Abstract
To demonstrate patterns of vulnerability differences in hindbrain neurons at early stages of ischemia without recirculation periods, immunohistochemical study with antiserum to tubulin was performed on the brains of Mongolian gerbils obtained 10 min to 6 hours after occlusion of the basilar artery. The occlusion of this vessel in this animal has been demonstrated to produce moderate degree of ischemia in the cerebellum, brain stem and a part of thalamus. In terms of immunohistochemical changes in cytoplasmic tubulin, various types of selective vulnerability were observed in the hindbrain structures. Firstly, vulnerability was different among different neural structures; the vestibular nucleus was involved within 10 min after vascular occlusion and the cerebellar cortex between 30 min and 2 hours. The deeper portions of the cerebellar folia were affected more readily than the superficial portions. These regional differences in vulnerability may be related to the different threshold of the individual structure or to the different amount of residual blood flow. Secondly, vulnerability was different among different types of neurons even within the same neural tissue; large neurons in the vestibular nucleus were more susceptive than small neurons and all the large cells did not respond in the same manner. In addition to the conventional morphological typing of neurons, the chemical typing based on the neurotransmitter differences may provide some, but limited, value in evaluating vulnerability differences among certain types of neurons. Thirdly, vulnerability was different among different portions even within a single neuron; the dendrites of the cerebellar Purkinje cells lost tubulin immunoreactivity faster than the perikarya. Thus, the dendrites may be an early target of ischemic insult at least in some limited situations.

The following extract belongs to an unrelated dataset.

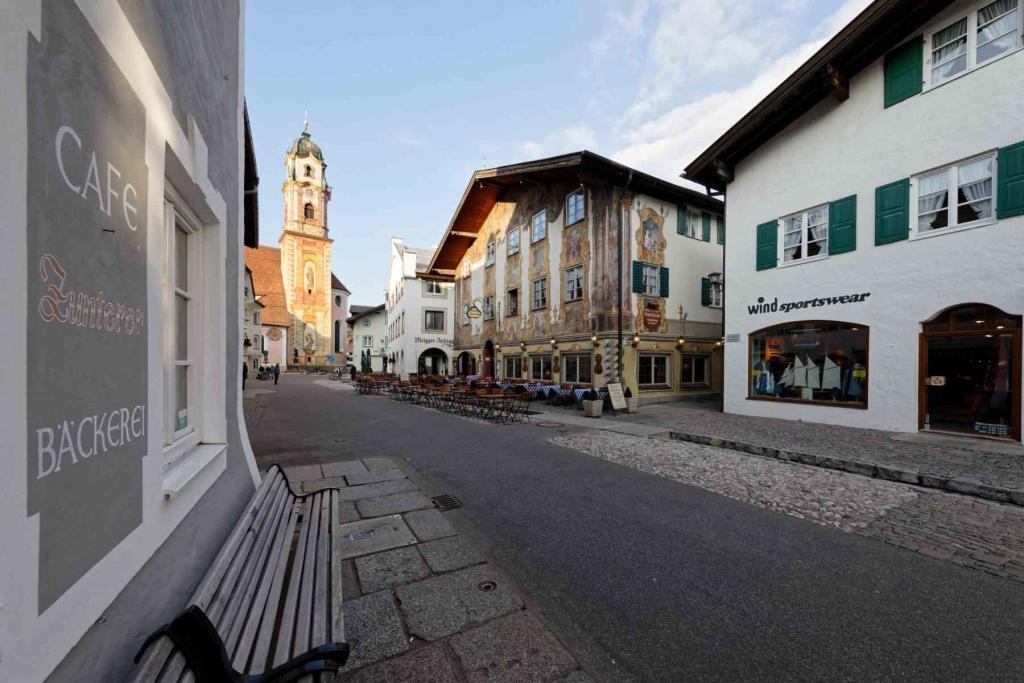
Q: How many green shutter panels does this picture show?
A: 11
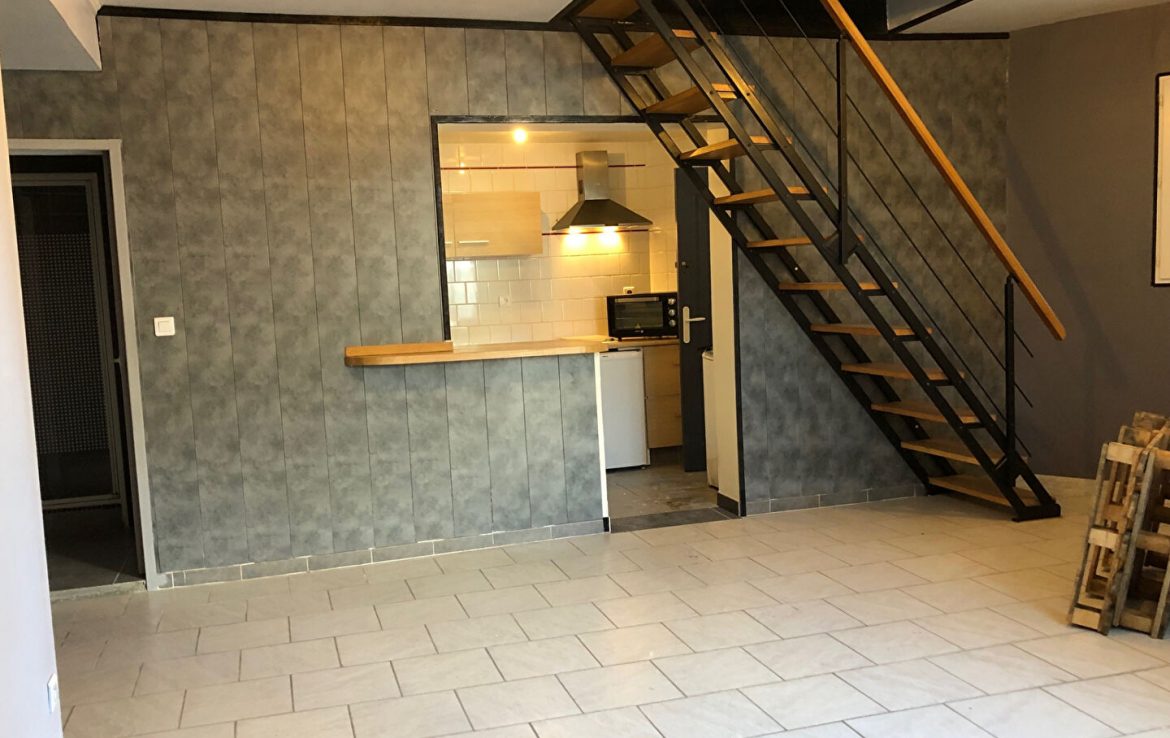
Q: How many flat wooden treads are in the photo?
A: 12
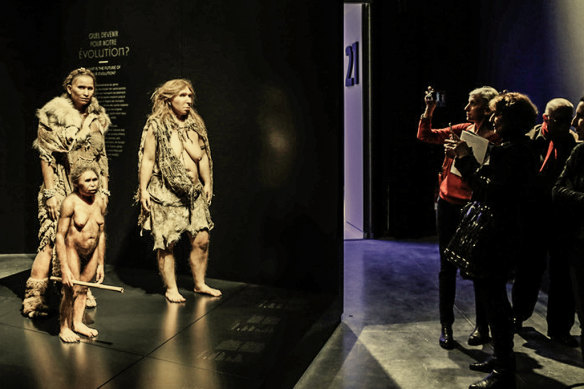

The present investigation demonstrated various types of selective vulnerability in the gerbil hindbrain structures. Although many of the causative factors responsible for the selectivity are currently only speculative or totaly unclear, this kind of immunohistochemical study is expected to provide an important clue for understanding the complex pathophysiology of ischemia in these important portions of the nervous system.